Material for the task:

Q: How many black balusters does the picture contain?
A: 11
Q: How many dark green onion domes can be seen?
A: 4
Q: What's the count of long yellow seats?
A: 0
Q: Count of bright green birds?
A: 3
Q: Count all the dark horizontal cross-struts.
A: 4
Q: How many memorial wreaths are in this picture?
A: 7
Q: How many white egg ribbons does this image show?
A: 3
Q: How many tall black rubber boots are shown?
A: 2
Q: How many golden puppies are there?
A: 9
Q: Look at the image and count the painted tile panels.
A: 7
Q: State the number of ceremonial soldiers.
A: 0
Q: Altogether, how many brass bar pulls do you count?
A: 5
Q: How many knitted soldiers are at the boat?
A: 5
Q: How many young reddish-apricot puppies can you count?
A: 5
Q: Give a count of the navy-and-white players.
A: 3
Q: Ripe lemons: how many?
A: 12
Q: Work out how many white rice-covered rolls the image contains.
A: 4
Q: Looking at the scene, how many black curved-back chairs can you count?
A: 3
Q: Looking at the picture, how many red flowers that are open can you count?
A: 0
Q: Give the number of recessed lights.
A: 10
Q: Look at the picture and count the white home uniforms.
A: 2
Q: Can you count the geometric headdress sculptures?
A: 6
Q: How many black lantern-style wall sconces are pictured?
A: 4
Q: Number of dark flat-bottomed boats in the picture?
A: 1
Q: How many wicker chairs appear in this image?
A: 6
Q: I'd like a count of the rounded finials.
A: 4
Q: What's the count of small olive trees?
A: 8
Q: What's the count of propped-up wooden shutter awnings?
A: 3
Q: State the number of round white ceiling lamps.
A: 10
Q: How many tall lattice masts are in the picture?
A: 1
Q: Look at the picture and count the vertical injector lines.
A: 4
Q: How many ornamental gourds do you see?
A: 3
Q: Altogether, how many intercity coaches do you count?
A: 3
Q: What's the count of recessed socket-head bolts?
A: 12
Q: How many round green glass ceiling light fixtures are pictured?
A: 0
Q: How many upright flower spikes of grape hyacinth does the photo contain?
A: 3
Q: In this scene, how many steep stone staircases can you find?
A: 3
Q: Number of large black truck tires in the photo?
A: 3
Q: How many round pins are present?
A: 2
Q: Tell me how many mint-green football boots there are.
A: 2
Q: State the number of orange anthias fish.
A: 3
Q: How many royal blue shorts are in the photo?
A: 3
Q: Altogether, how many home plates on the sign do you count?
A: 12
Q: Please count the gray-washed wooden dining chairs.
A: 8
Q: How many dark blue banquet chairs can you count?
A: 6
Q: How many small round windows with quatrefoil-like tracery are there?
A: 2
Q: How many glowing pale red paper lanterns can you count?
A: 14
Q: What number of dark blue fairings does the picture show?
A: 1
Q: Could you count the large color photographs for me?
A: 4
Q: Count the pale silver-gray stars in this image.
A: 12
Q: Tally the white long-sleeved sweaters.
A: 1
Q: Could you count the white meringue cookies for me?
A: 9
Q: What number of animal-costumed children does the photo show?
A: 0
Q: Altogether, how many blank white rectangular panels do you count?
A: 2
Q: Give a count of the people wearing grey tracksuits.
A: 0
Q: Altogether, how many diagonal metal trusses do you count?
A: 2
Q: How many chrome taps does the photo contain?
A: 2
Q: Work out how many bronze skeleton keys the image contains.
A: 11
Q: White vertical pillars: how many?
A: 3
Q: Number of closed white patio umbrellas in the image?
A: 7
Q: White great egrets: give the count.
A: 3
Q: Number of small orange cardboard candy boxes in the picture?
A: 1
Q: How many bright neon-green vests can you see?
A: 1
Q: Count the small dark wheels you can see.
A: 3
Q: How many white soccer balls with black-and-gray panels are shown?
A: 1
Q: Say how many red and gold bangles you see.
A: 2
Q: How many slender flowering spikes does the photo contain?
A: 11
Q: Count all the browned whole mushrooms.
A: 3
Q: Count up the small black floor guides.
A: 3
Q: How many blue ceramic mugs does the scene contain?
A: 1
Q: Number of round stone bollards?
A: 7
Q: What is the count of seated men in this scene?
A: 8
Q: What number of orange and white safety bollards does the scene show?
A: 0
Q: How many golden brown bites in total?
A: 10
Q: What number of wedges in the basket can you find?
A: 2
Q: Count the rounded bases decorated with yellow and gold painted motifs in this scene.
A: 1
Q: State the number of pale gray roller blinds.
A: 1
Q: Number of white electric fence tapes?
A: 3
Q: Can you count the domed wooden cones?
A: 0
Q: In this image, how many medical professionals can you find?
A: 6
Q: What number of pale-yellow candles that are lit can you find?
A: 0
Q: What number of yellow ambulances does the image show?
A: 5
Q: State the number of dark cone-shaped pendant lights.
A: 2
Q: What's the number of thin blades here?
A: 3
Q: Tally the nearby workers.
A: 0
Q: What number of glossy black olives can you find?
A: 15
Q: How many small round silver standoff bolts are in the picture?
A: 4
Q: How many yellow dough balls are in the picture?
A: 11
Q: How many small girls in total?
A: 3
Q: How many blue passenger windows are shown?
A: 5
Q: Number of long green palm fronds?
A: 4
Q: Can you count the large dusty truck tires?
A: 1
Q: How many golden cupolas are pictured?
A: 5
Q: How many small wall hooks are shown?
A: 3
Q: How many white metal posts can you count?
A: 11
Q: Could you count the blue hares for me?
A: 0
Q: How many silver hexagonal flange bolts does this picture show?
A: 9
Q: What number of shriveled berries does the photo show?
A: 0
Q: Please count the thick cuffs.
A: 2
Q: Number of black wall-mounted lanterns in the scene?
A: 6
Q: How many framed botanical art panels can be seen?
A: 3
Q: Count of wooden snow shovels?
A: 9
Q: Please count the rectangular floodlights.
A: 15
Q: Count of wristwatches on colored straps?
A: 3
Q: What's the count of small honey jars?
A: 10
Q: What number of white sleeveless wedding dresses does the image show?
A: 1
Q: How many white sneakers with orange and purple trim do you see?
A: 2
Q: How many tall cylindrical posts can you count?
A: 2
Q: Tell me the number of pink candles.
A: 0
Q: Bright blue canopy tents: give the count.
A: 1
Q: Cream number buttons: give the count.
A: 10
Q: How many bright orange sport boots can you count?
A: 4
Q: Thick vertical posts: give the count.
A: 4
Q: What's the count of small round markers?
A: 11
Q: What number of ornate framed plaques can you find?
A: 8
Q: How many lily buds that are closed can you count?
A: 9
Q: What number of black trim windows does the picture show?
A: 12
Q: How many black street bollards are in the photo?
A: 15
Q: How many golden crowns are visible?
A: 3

To do: Across the listing above, report every line where "find" occurs.

Answer area:
Q: In this scene, how many steep stone staircases can you find?
Q: What number of wedges in the basket can you find?
Q: In this image, how many medical professionals can you find?
Q: What number of pale-yellow candles that are lit can you find?
Q: What number of glossy black olives can you find?
Q: What number of ornate framed plaques can you find?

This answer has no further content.